Shortly into the lab one student spotted a sea star (starfish) enjoying a meal of a mussel. Sea stars are voracious predators, and they're some of the most feared animals in the intertidal zone. Simply placing a severed arm of certain species of sea stars into a tide pool will cause nearly everything in that pool to go running for cover. However, sea star mouths are pretty small, often less than half the width of their central disk. By examining the picture it becomes clear that the sea star cannot possibly fit the mussel into its mouth.
Sea stars get around this size problem by digesting prey outside their body. Sea stars have two stomachs, a cardiac and a pyloric stomach, and can push their cardiac stomach outside their body so that it surrounds a prey item. In the case of a bivalve, such as a mussel, they use their arms to pull open the bivalve's shell wide enough to push their stomach inside, and then digest the bivalve in its own shell. Once the food is partially digested by the cardiac stomach it is moved to the pyloric stomach to finish digestion.

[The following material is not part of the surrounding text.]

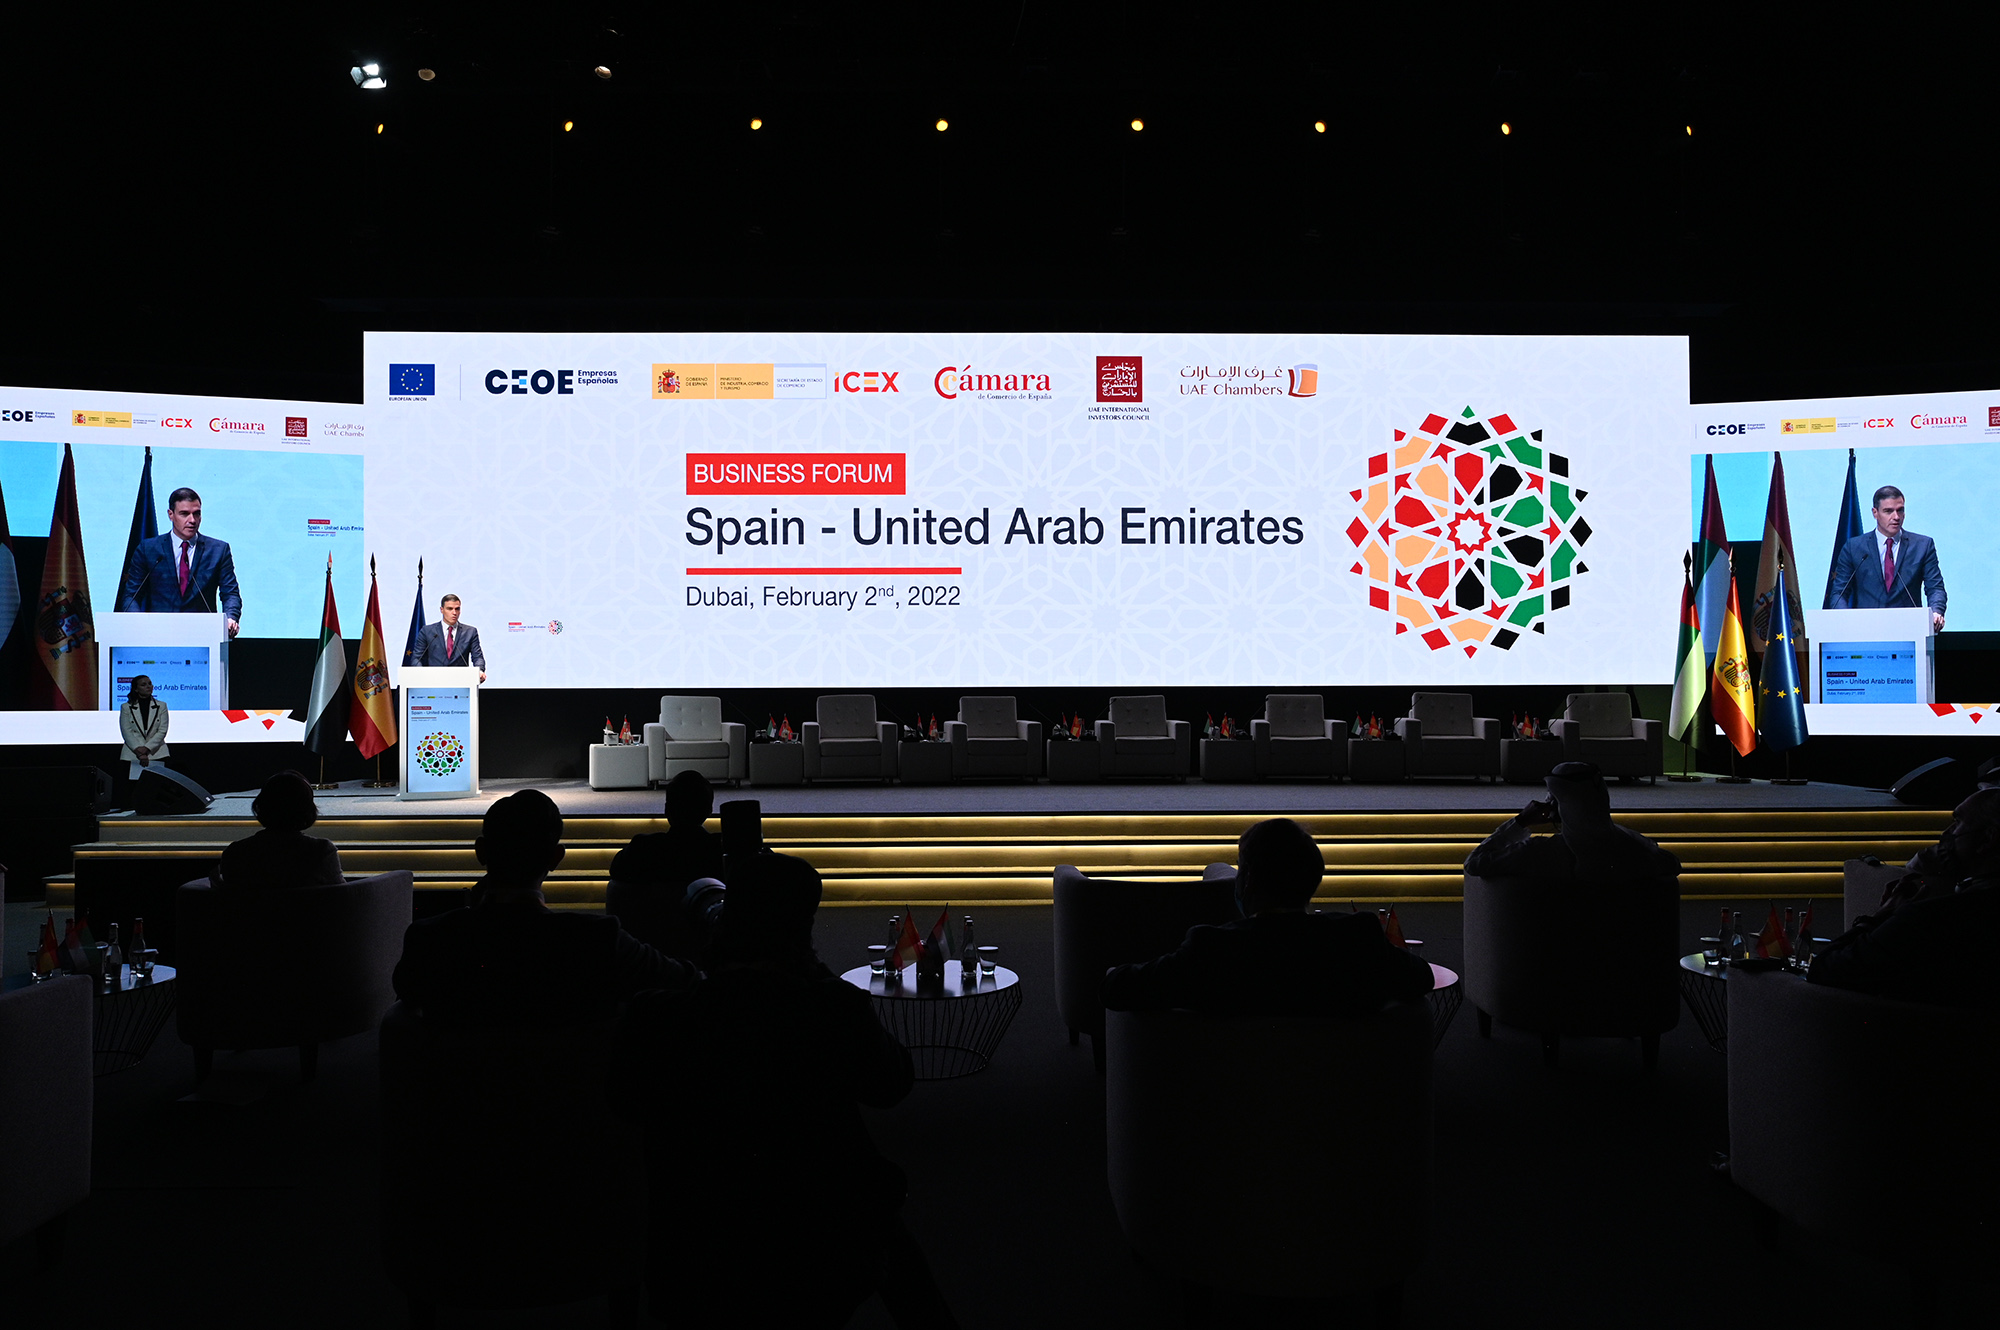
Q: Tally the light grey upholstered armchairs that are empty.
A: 7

Sea stars are echinoderms, as are sea urchins, sand dollars, sea cucumbers, feather stars, sea lilies, and brittle stars. Echinoderms, along with hemichordates (acorn worms and pterobranchs), are humans' closest evolutionary relatives outside phylum Chordata. Why? Besides molecular data, echinoderms, hemichordates, and chordates share many characteristics of their embryonic development, and thus are classified as deuterostomes, while most invertebrate phyla are protostomes (e.g. mollusks, arthropods, and annelids).